__Action item__:
Return nothing but the lines from the one containing "Q: Count up the yellow cars." through the end of the records below, exactly as they stand and without pictures.

Dataset entries:
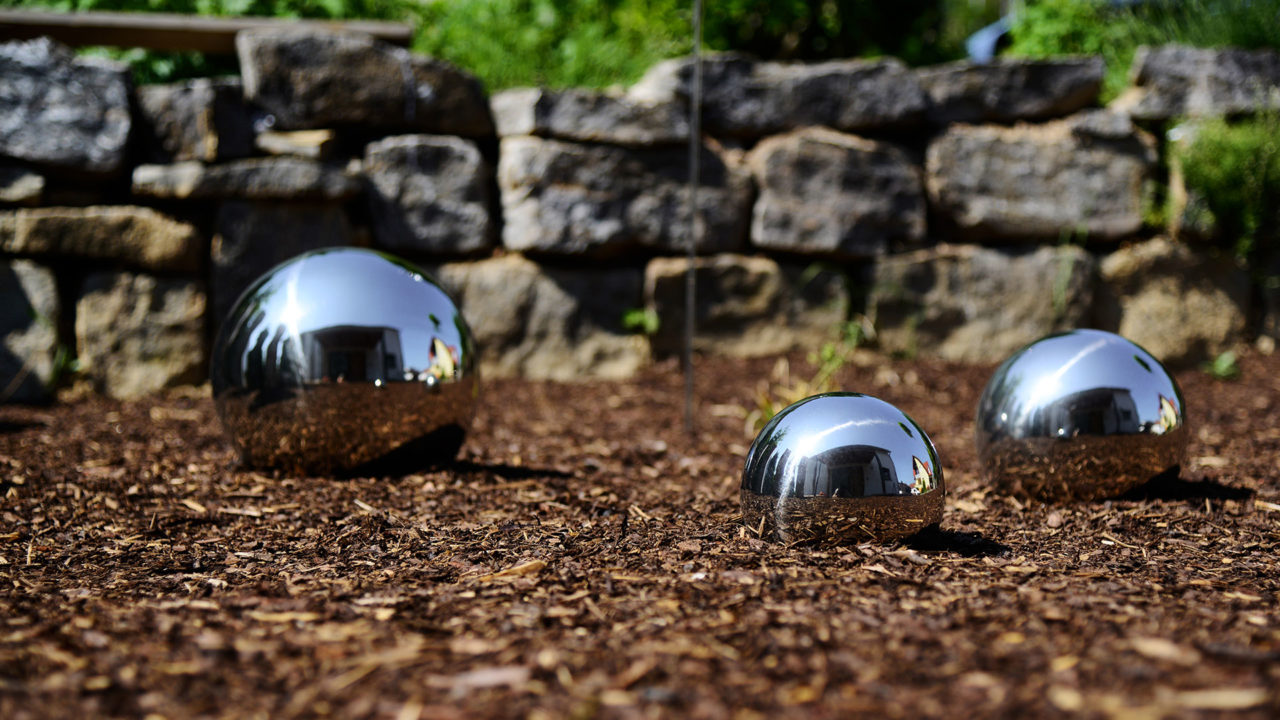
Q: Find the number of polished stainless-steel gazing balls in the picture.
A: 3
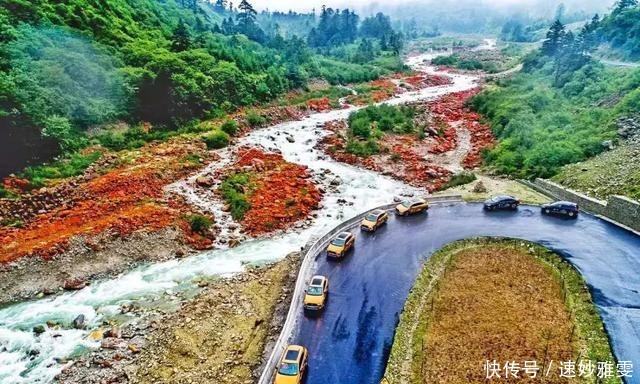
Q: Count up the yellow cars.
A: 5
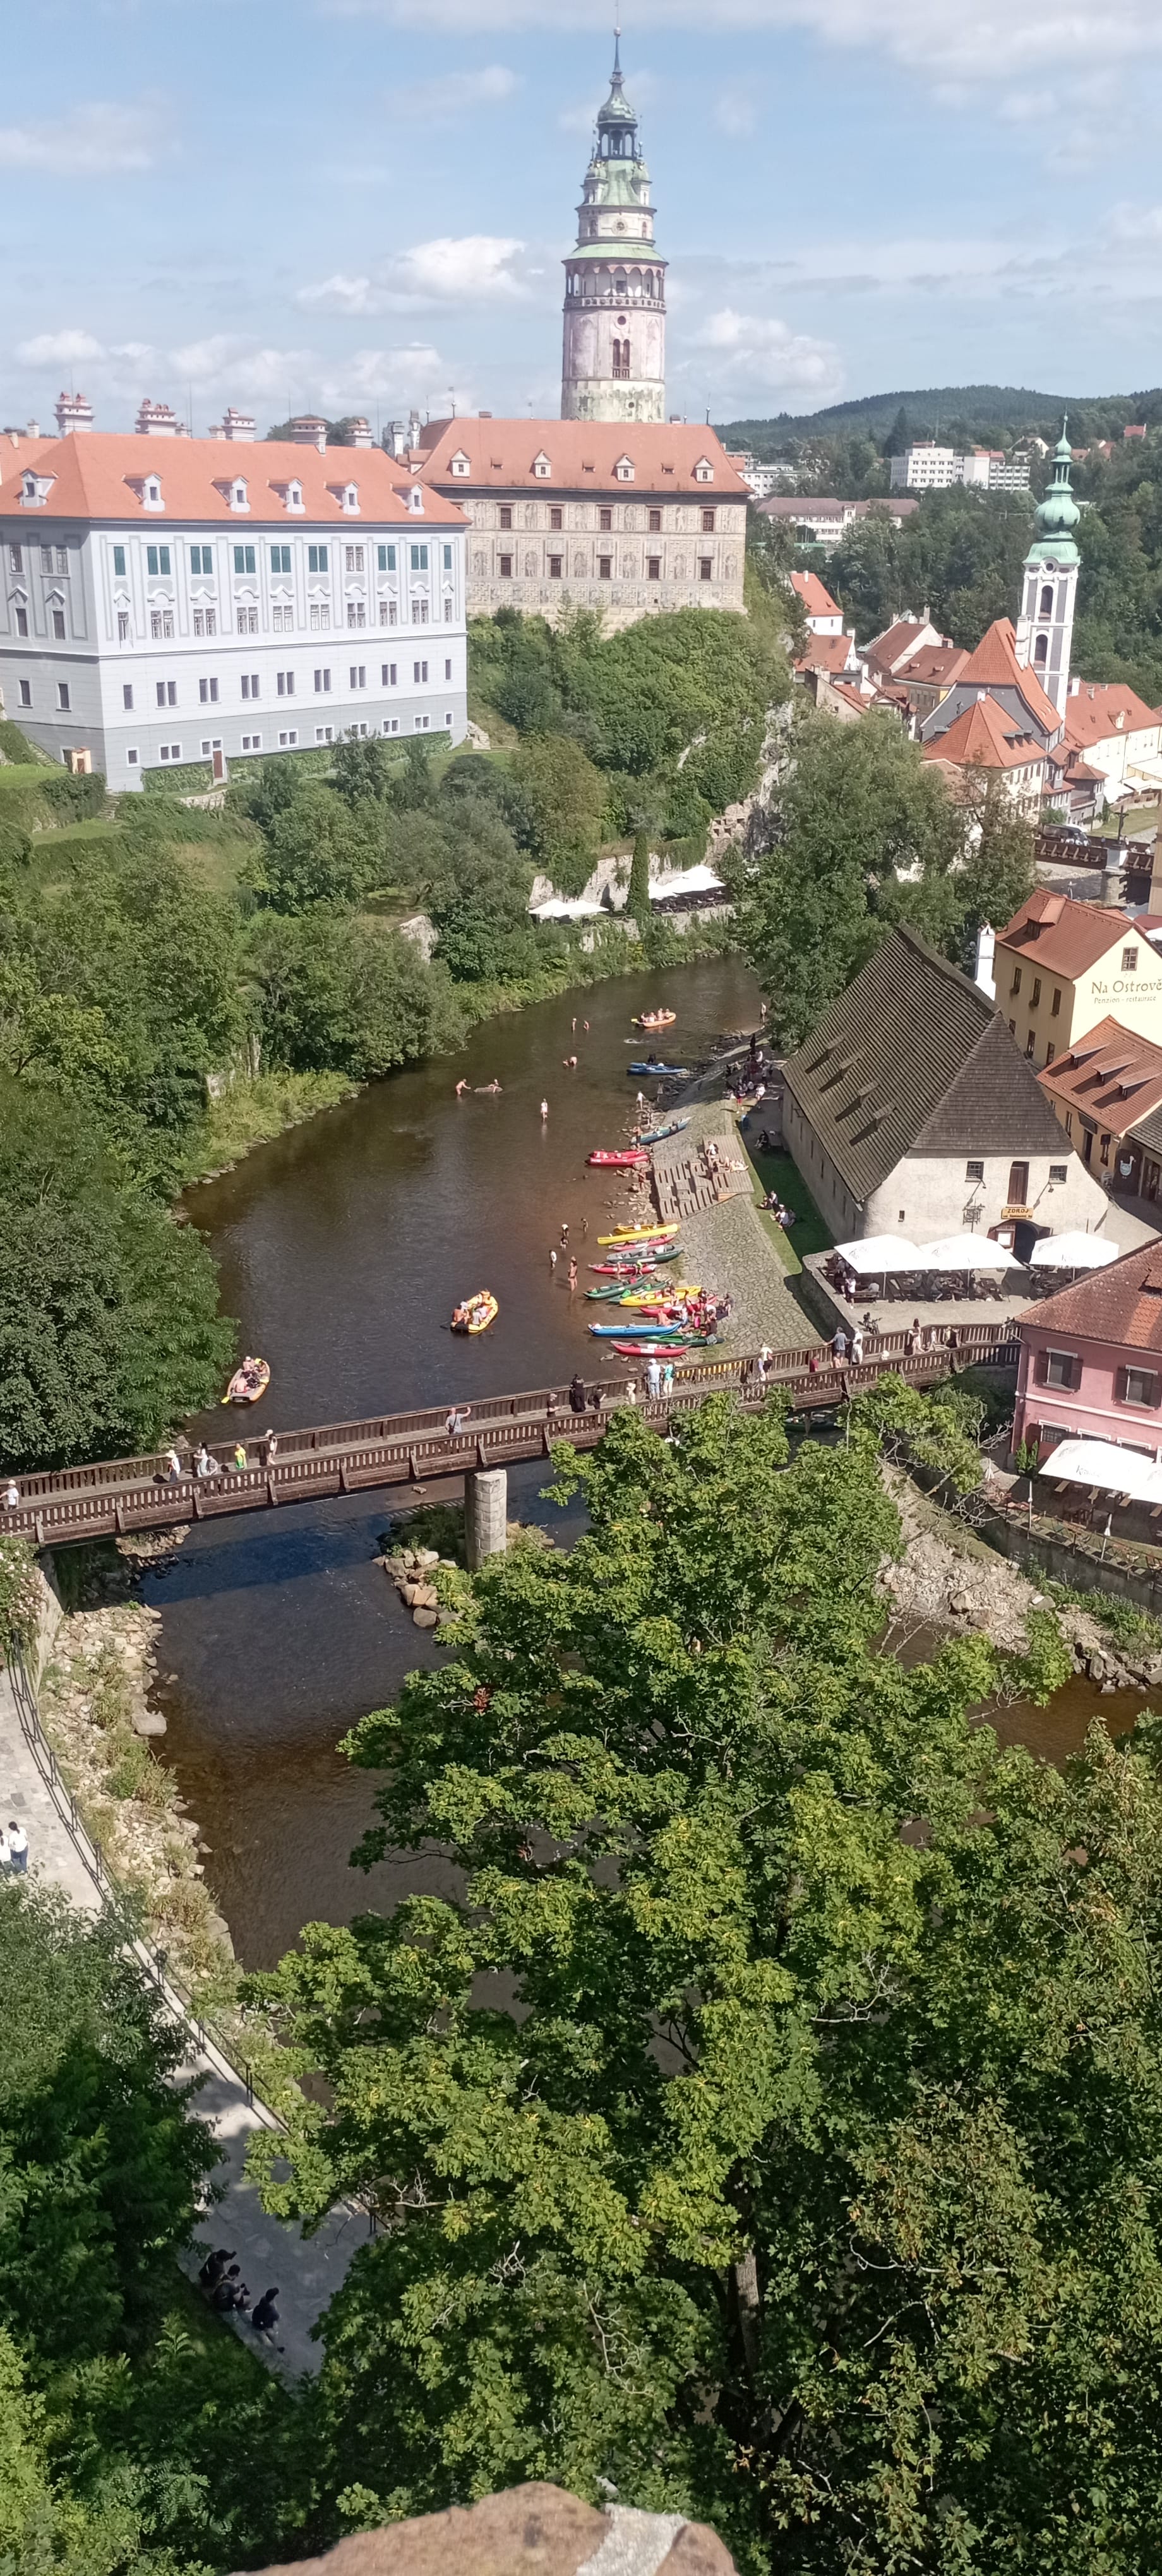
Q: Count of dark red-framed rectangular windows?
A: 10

__Problem solution__:
Q: Count up the yellow cars.
A: 5
Q: Count of dark red-framed rectangular windows?
A: 10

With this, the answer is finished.